30 years on, China, ASEAN make progress towards realizing community with shared future


The visit to Myanmar, Indonesia, Brunei and the Philippines was Wang Yi's first trip to neighboring countries in the new year, highlighting the importance of ASEAN in China's foreign policy.

XinhuaUpdated: January 18, 2021

Chinese State Councilor and Foreign Minister Wang Yi wrapped up his visit to four Southeast Asian countries on Saturday, his second trip to the region since the beginning of the COVID-19 pandemic, with both sides expressing a strong will to forge a closer partnership.

Local people display Chinese paper cutting during the opening ceremony of the China Day Cultural Carnival in Bandar Seri Begawan, capital of Brunei, Dec. 26, 2020. (Photo by Jeffrey Wong/Xinhua)

This year marks the 30th anniversary of the dialogue relations between China and the Association of Southeast Asian Nations (ASEAN), an important milestone in the development of bilateral ties. In retrospect, it has been an extraordinary journey that started with a strategic vision.

Among ASEAN's dialogue partners, China has been number one on many fronts. China was the first to join the Treaty of Amity and Cooperation in Southeast Asia, the first to forge a strategic partnership with ASEAN, the first to start negotiations on a free trade area with ASEAN, and the first to give unequivocal support for ASEAN centrality in East Asian regional cooperation.

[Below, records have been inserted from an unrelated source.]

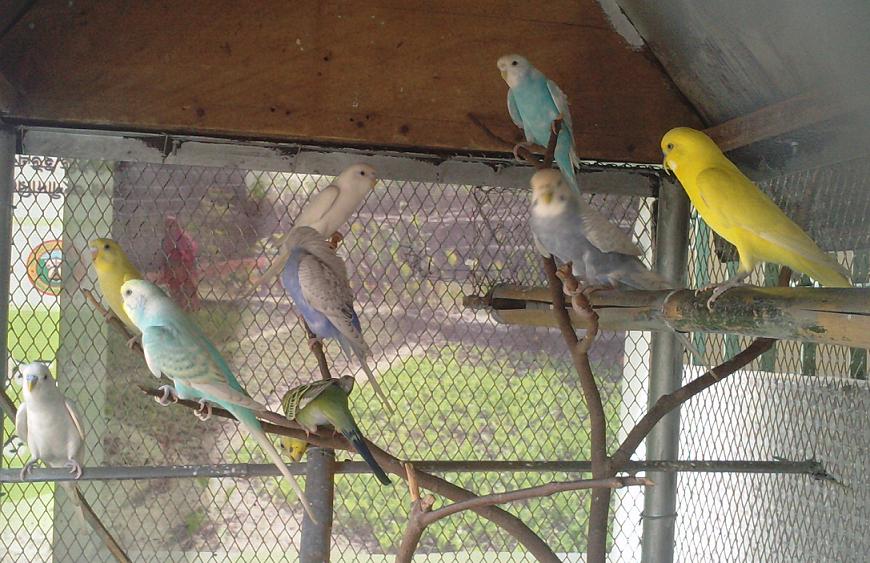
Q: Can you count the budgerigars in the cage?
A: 9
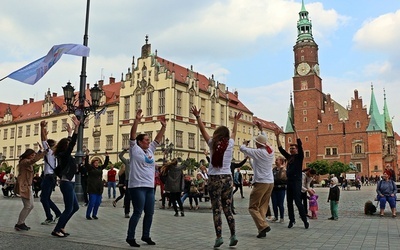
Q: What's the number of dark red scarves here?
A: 1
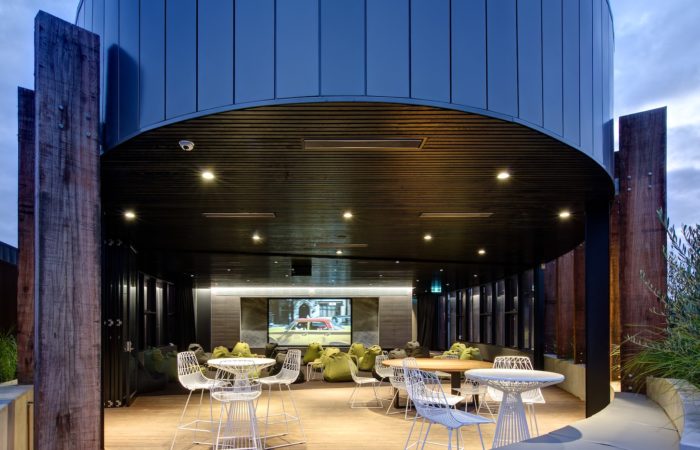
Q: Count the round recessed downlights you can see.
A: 9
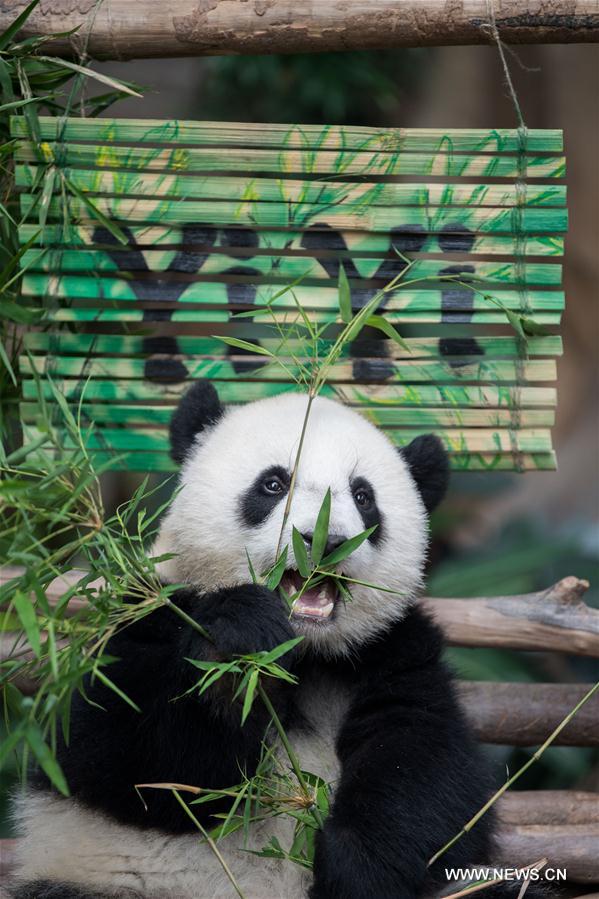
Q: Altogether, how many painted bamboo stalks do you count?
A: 14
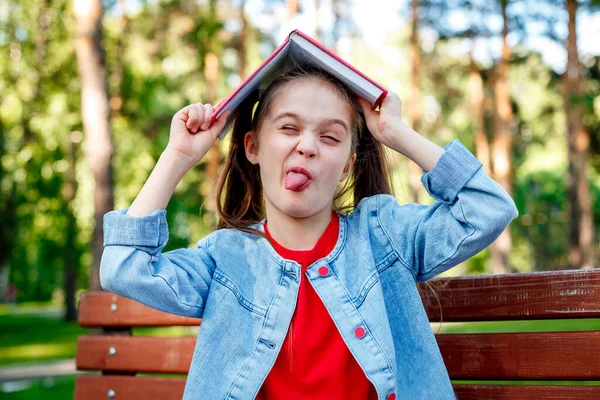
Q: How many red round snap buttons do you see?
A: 3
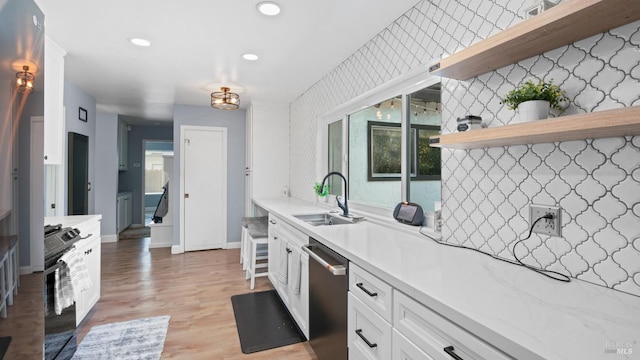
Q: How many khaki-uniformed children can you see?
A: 0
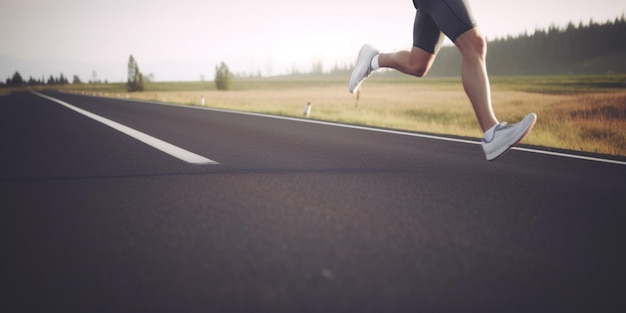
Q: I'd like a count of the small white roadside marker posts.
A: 2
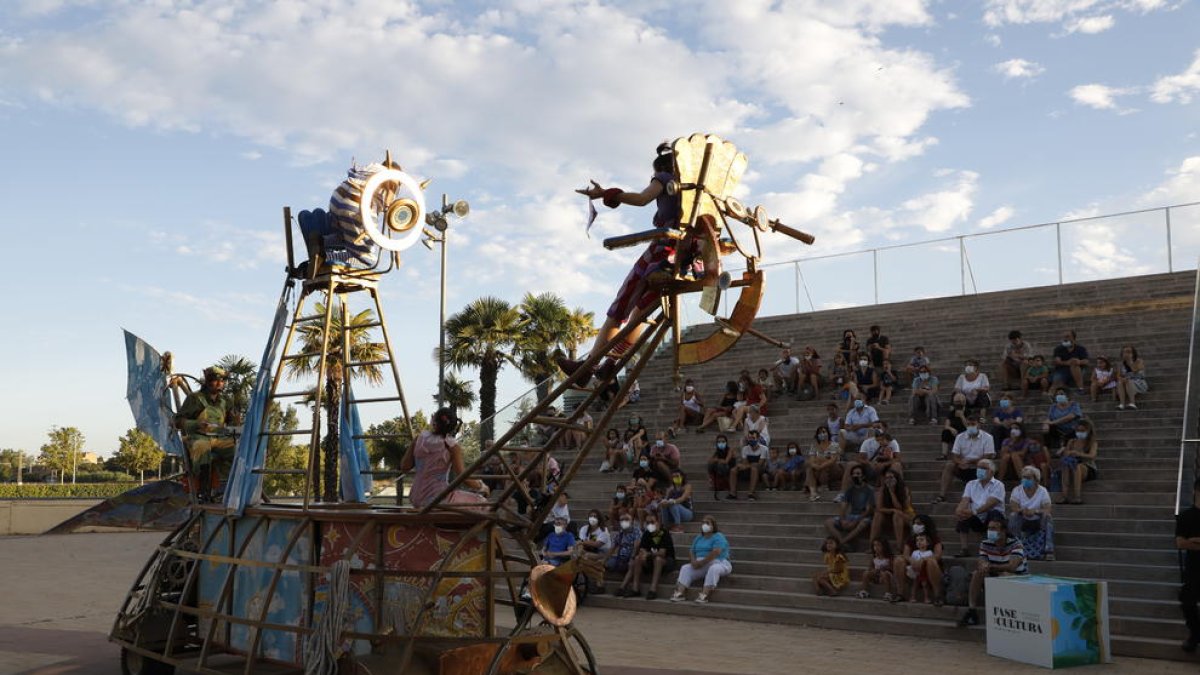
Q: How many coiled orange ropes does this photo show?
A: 0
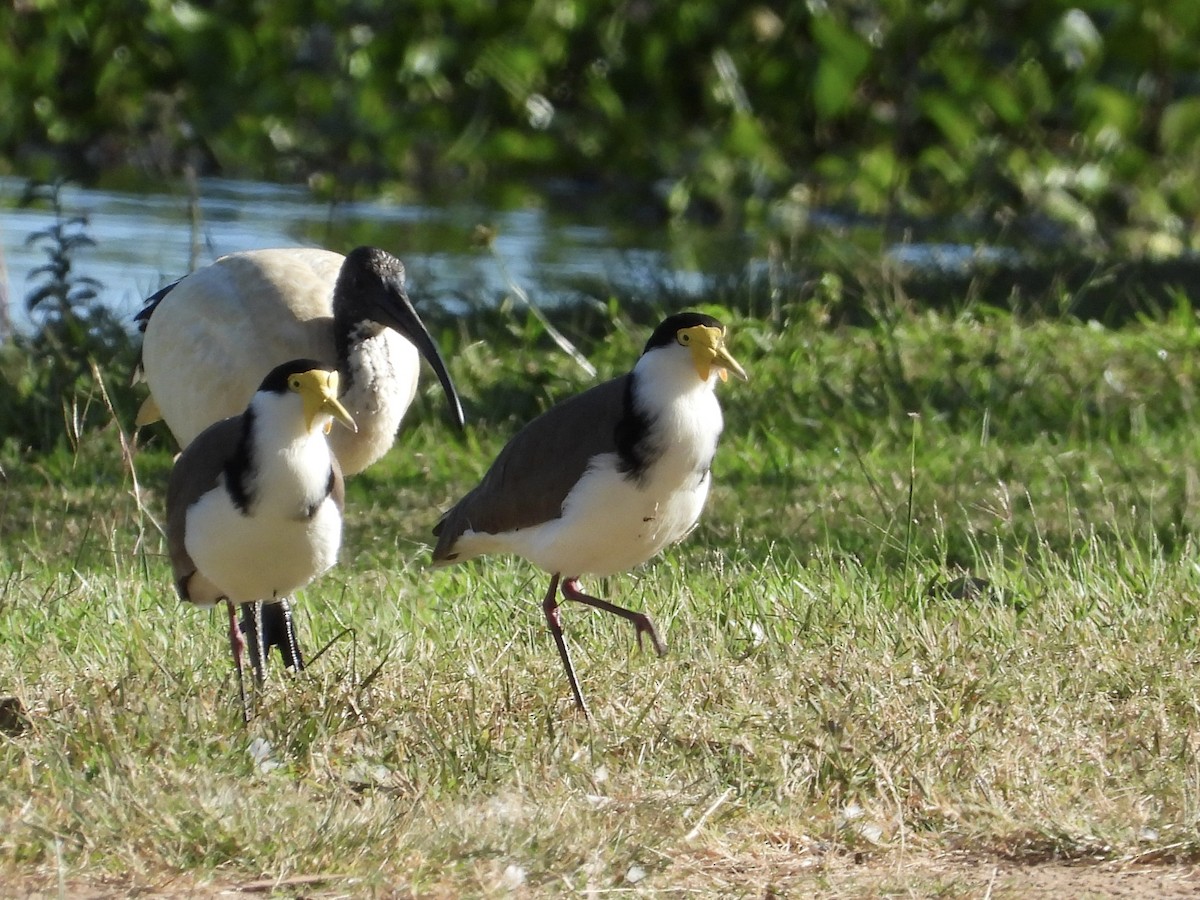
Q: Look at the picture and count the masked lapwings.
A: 2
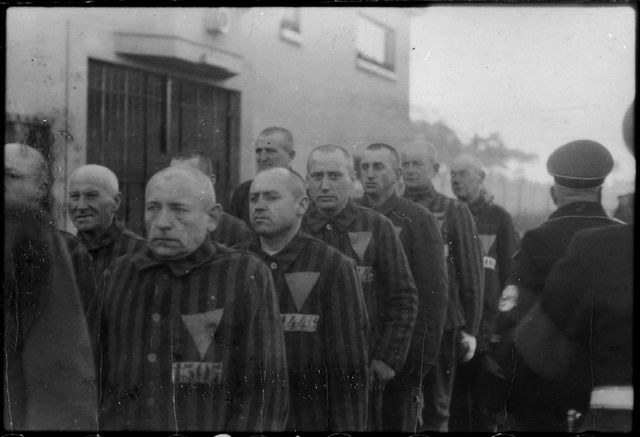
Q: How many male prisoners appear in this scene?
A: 10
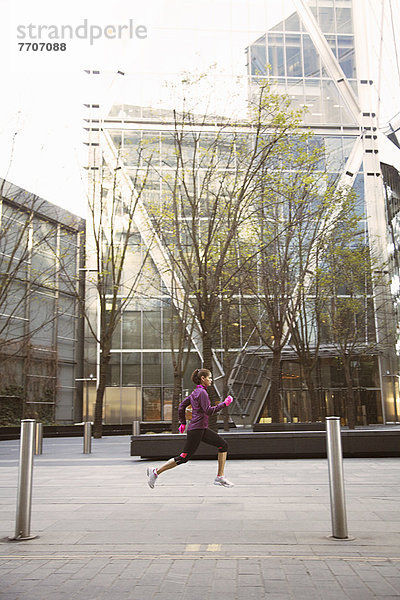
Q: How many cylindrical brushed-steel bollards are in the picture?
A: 5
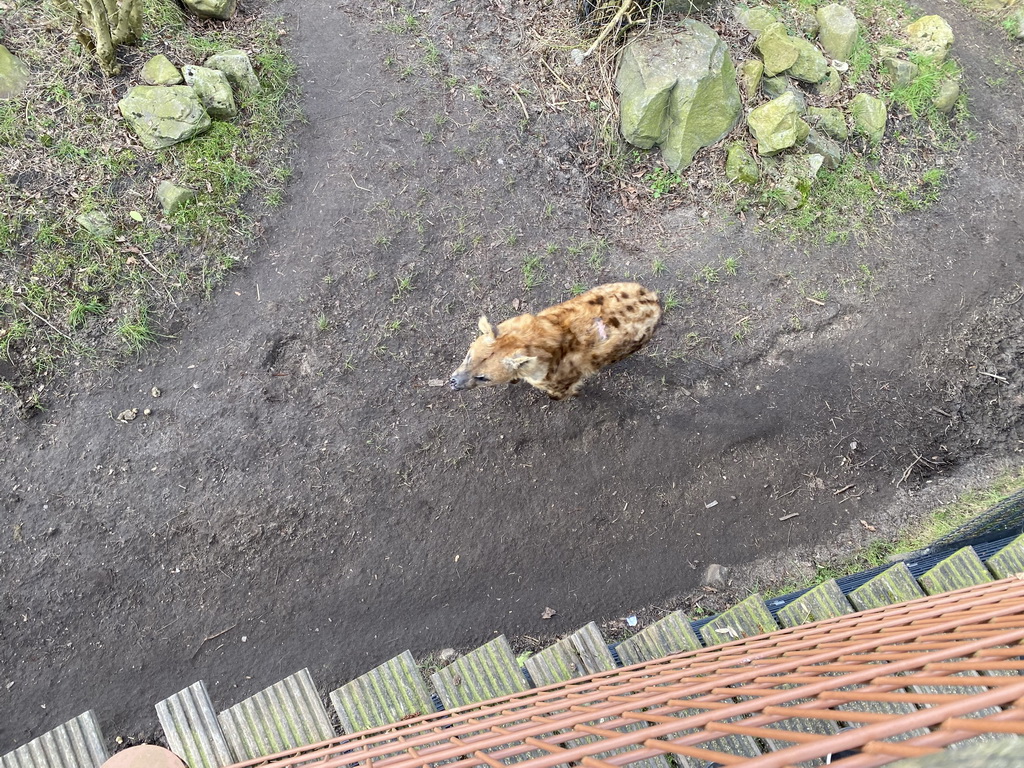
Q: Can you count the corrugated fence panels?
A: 12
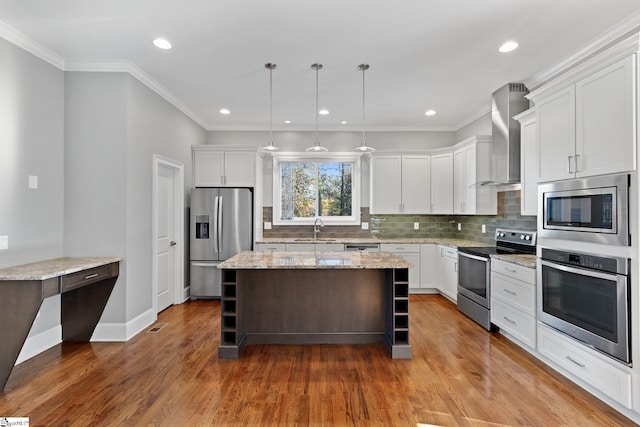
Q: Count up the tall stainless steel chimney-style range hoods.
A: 1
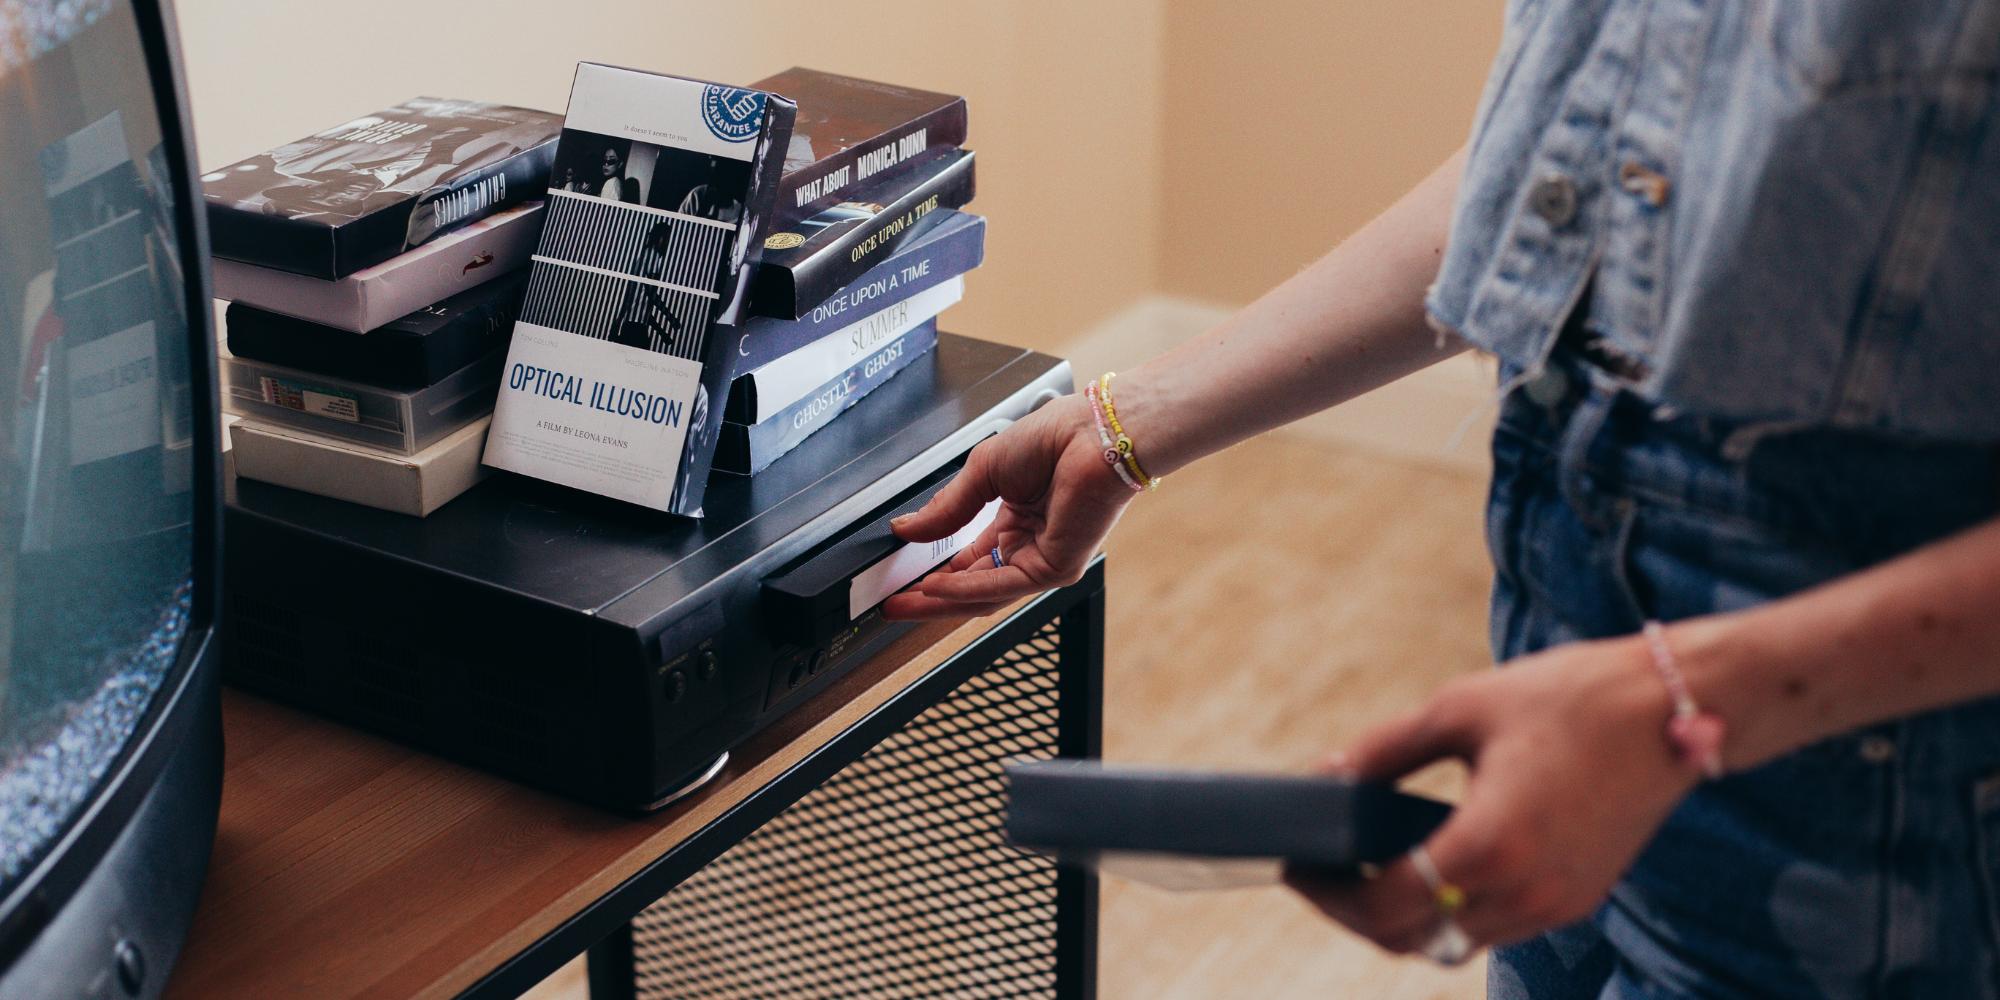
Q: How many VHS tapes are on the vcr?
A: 11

Last year, facing a once-in-a-century global health crisis and ensuing economic challenges, China and ASEAN worked closely in tackling the COVID-19 pandemic and reopening the economy, turning East Asia into a stellar exemplar in the global fight against the novel coronavirus and an early bird in achieving economic recovery.

Members of a Chinese medical team assisting the Myanmar government's efforts in fight against COVID-19 board the plane before departure at the Kunming Changshui International Airport in Kunming, southwest China's Yunnan Province, April 8, 2020. (Photo by Chen Xinbo/Xinhua)

Despite the contracting global trade and economic recession, the two sides became each other's largest trading partners for the first time in 2020. The two sides also jointly pushed for the signing of the Regional Comprehensive Economic Partnership (RCEP), which gave birth to the world's most promising free trade area with the largest population and biggest economic aggregate.

The visit to Myanmar, Indonesia, Brunei and the Philippines was Wang's first trip to neighboring countries in the new year, highlighting the importance of ASEAN in China's foreign policy.

The joint fight against the novel coronavirus is at the top of the agenda for both sides. ASEAN supported China with donations of medical supplies when China was in the throes of its fight against the disease. China returned the favor later by offering medical supplies, dispatching medical teams, sharing prevention and treatment experiences and enhancing vaccine cooperation.

As stressed repeatedly by the Chinese side, as the ravaging pandemic continues to wreak havoc, China keeps in mind the need of ASEAN countries for a COVID-19 vaccine, and has pledged to carry out vaccine cooperation with more ASEAN members.

The economic recovery in the post-pandemic era also tops the agenda of China-ASEAN cooperation. During Wang's visit, the Chinese side and the four countries also agreed to further strengthen cooperation in areas such as trade, investment, maritime, fishery, travel, energy, culture, people-to-people exchanges, sustainable development, and grasp new cooperation opportunities brought by the digital economy including 5G and e-commerce.

Aerial photo taken on Nov. 19, 2020 shows containers piled at the Qinzhou Port in south China's Guangxi Zhuang Autonomous Region. (Xinhua/Zhang Ailin)

Across the planet, the global economy is experiencing a deep recession, and resurgent protectionism, unilateralism and hegemonism are posing a grave threat to world peace and development.

Both as staunch supporters of multilateralism and an open world economy, China and ASEAN can become a powerful catalyst of global progress and trade. With the signing of the RCEP and a strong cooperation momentum, the two sides can continue to play a major role in the post-pandemic economic recovery and growth in the region.

Due to the past 30 years of tremendous progress, China and ASEAN have set an example in building a community with a shared future for mankind. Standing at the historical juncture, the two sides should grasp the new opportunities, steer clear of noise and disruptions, and forge a closer community with bright prospects.